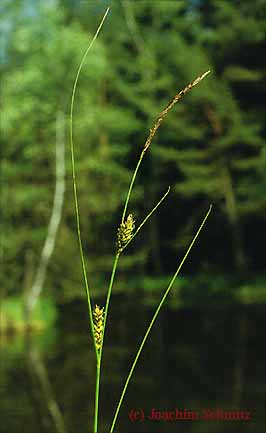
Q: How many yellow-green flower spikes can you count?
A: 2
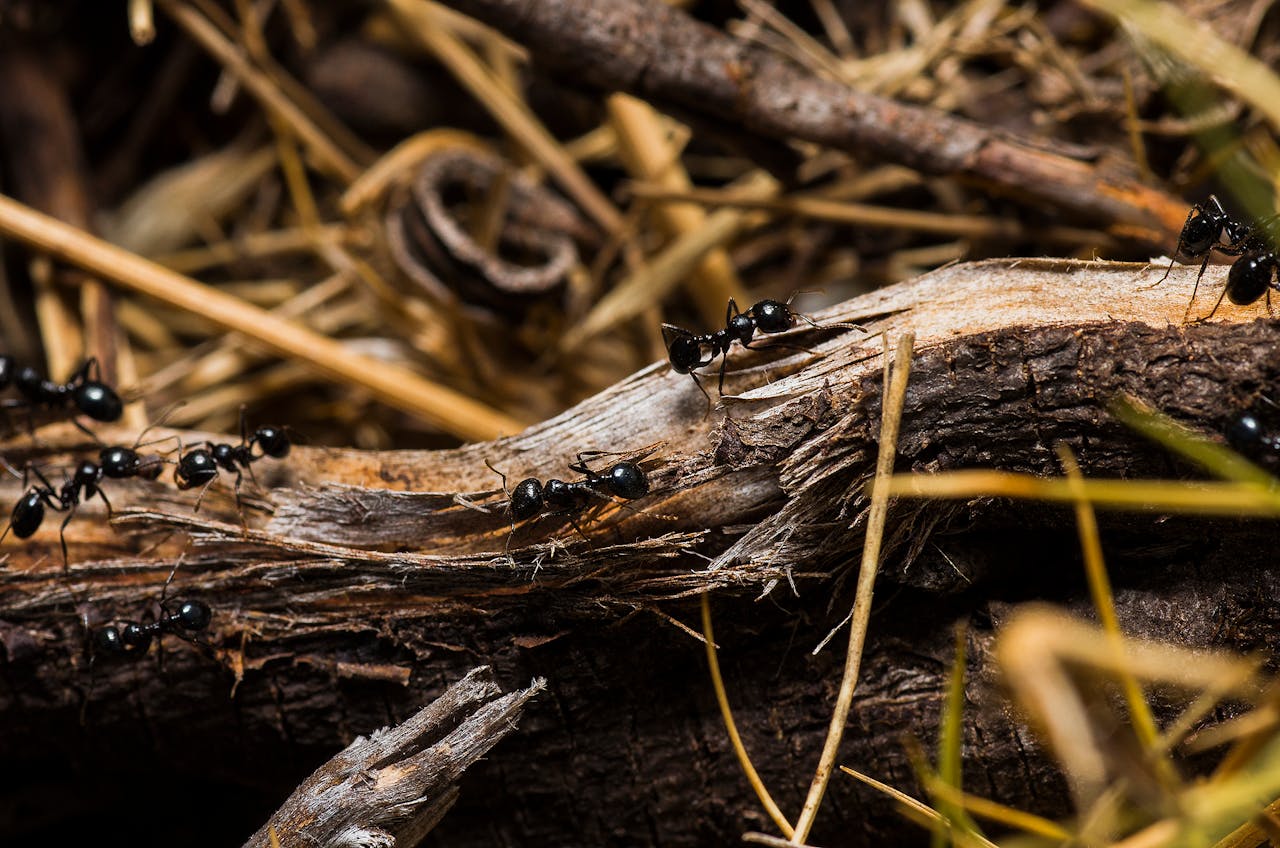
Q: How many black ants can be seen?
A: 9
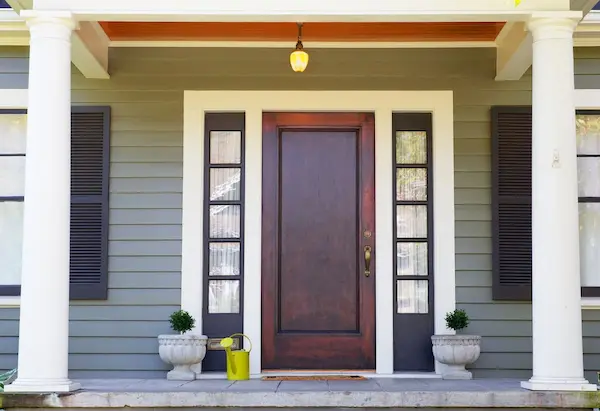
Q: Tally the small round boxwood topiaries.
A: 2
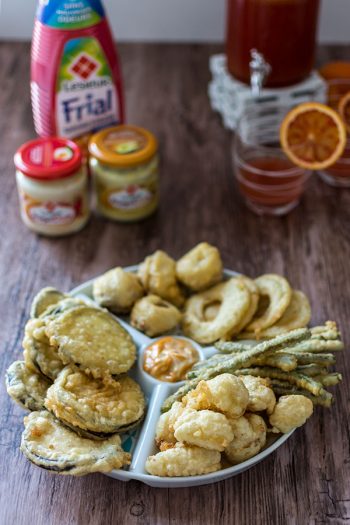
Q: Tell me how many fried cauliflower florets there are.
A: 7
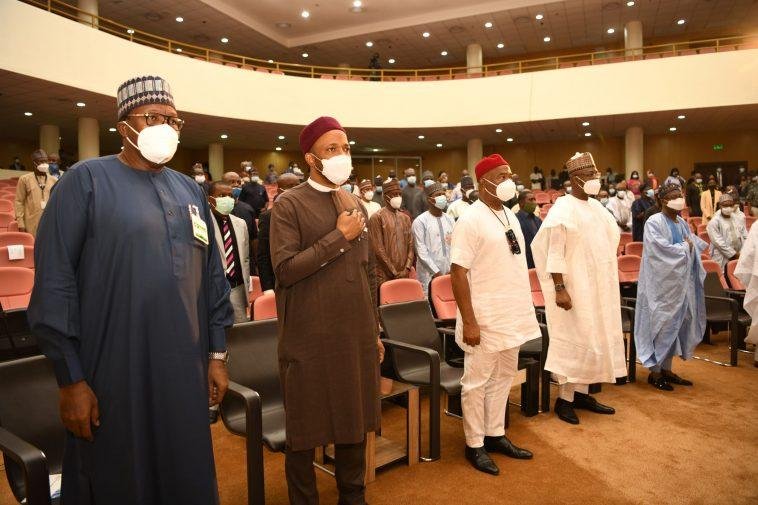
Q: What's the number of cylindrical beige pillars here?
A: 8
- - - - -
From the first record to the last, print everything again exactly, without pictures.

Q: How many yellow-green flower spikes can you count?
A: 2
Q: How many black ants can be seen?
A: 9
Q: Tally the small round boxwood topiaries.
A: 2
Q: Tell me how many fried cauliflower florets there are.
A: 7
Q: What's the number of cylindrical beige pillars here?
A: 8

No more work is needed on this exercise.